------ Stored data ------
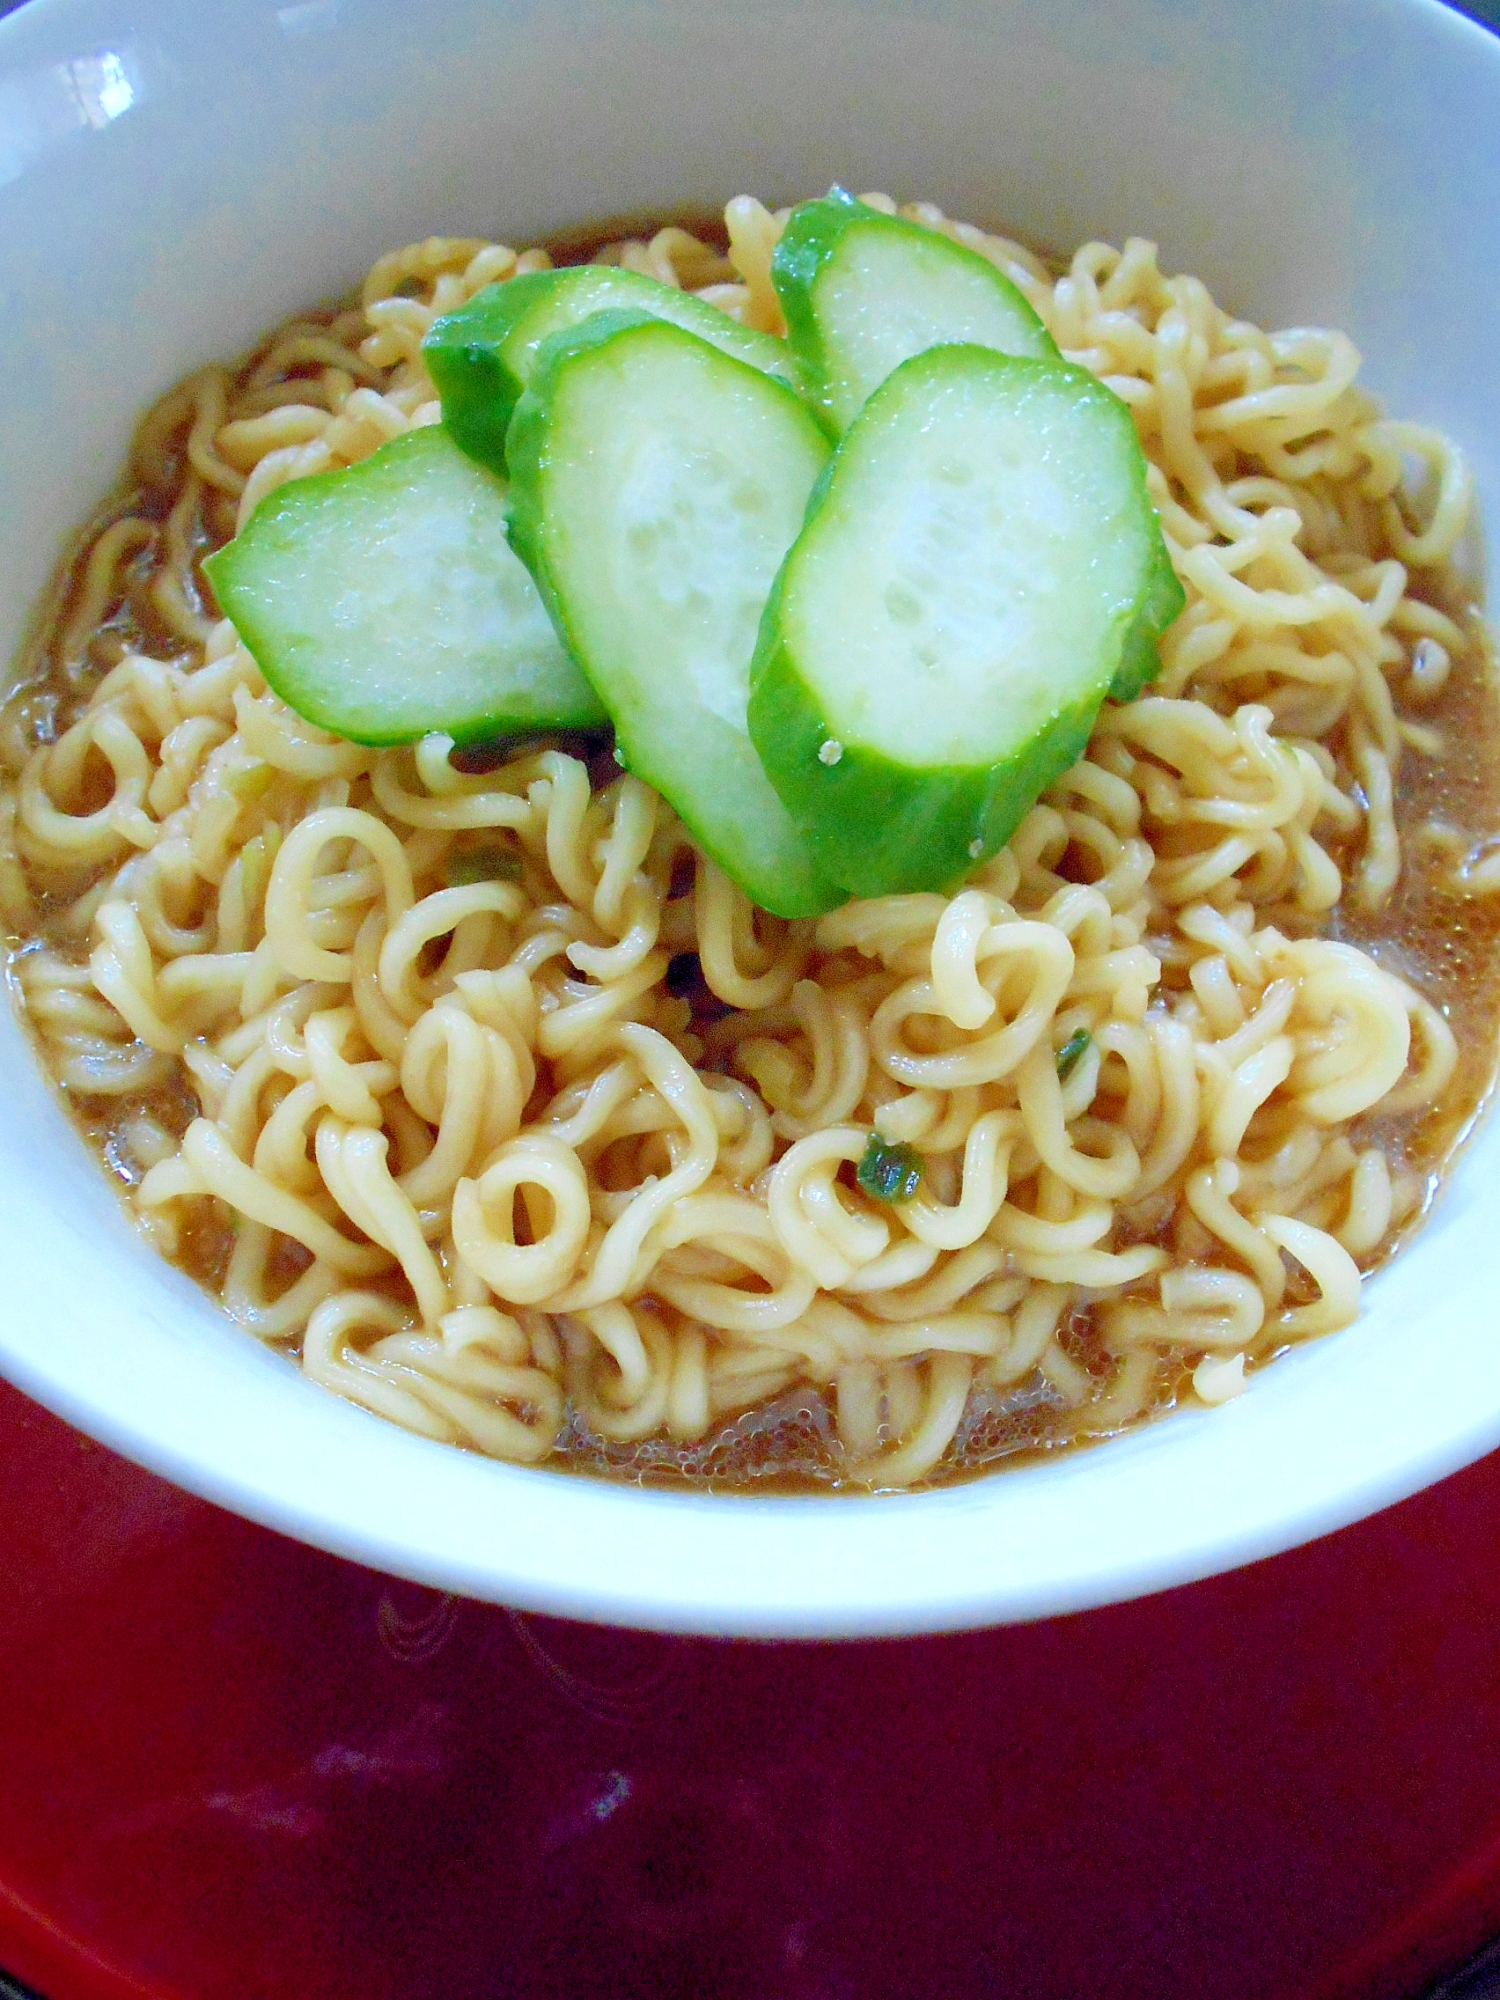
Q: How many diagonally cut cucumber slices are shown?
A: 5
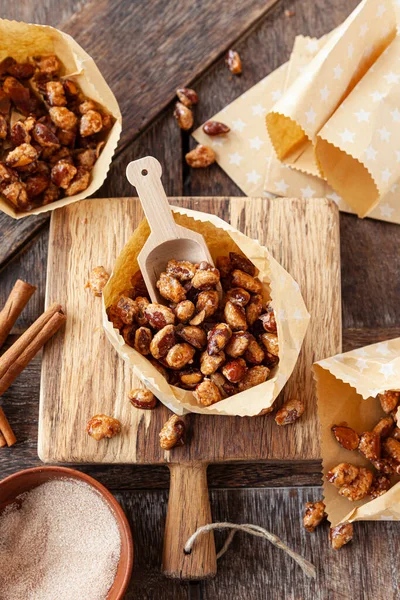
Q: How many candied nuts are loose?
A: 12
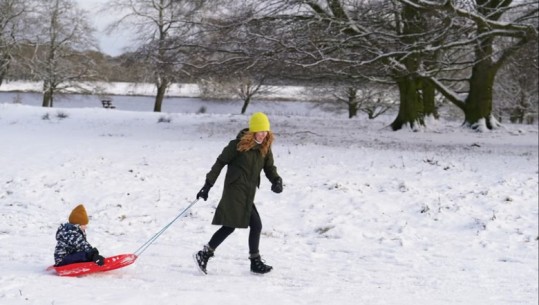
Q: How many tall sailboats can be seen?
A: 0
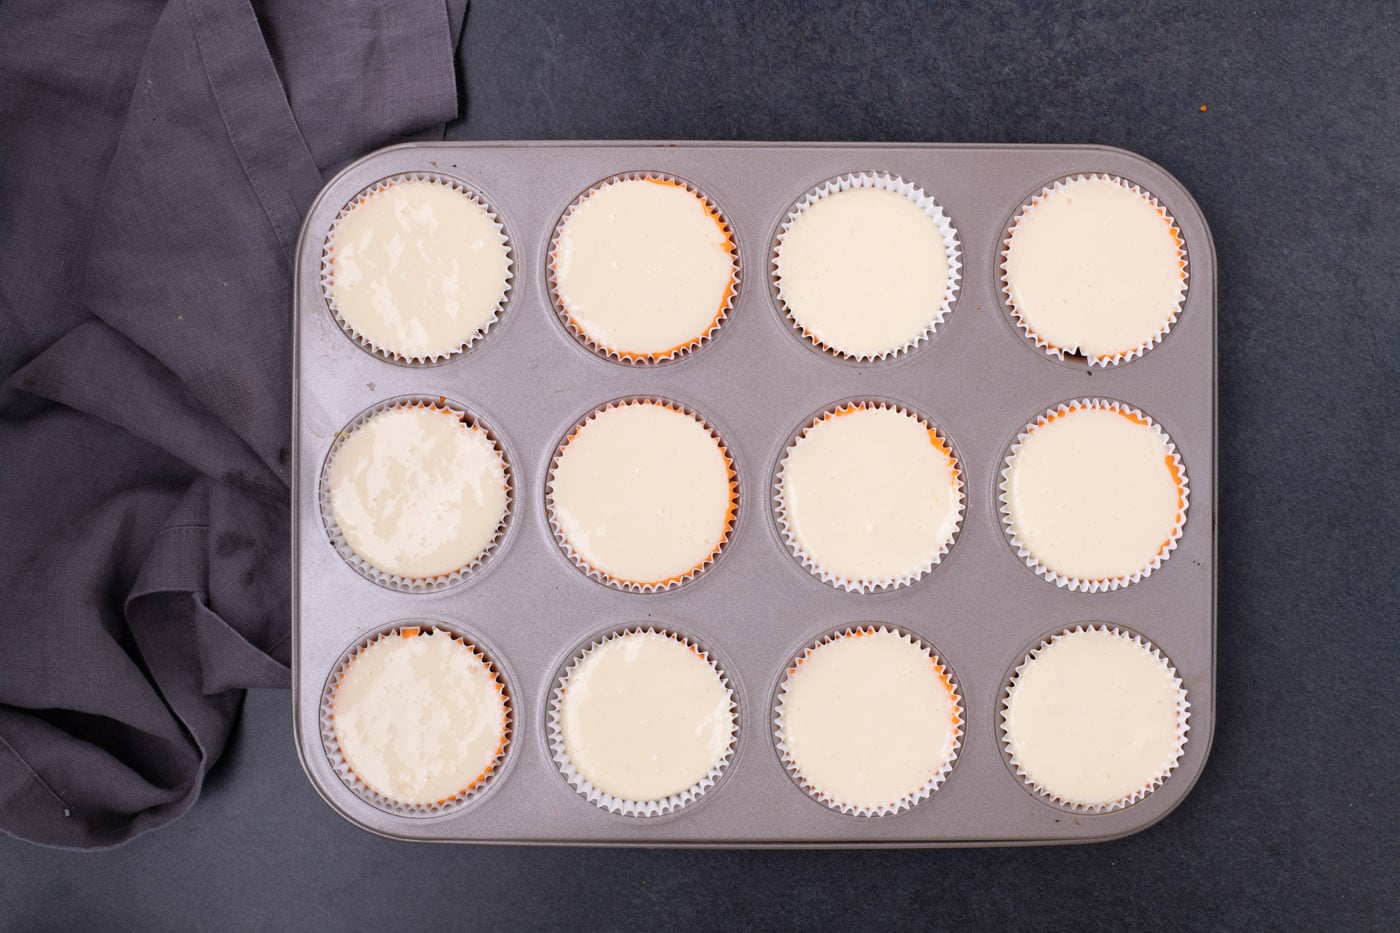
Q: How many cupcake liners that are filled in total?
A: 12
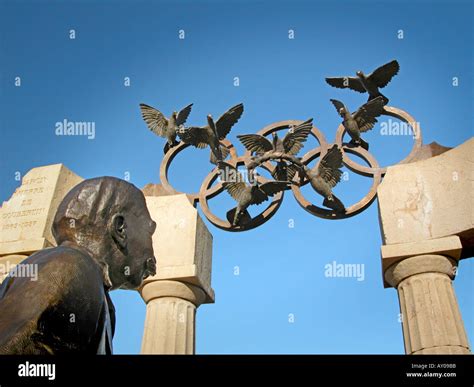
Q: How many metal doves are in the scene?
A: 7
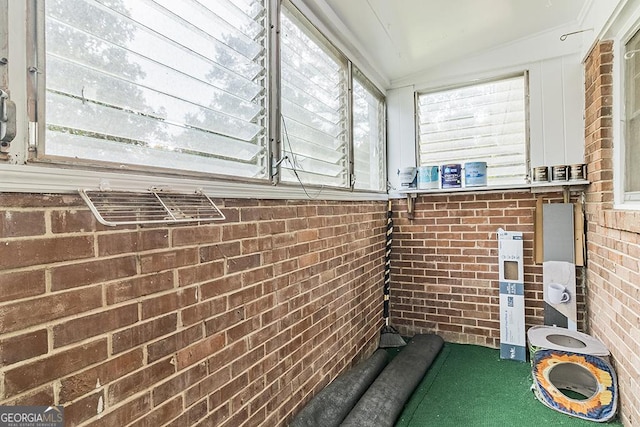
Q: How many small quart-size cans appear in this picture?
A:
------
> _Task statement_:
Print all the records again exactly; do not include any picture.

> _Response to the exercise_:
Q: How many diagonally cut cucumber slices are shown?
A: 5
Q: How many candied nuts are loose?
A: 12
Q: How many tall sailboats can be seen?
A: 0
Q: How many cupcake liners that are filled in total?
A: 12
Q: How many metal doves are in the scene?
A: 7
Q: How many small quart-size cans appear in this picture?
A:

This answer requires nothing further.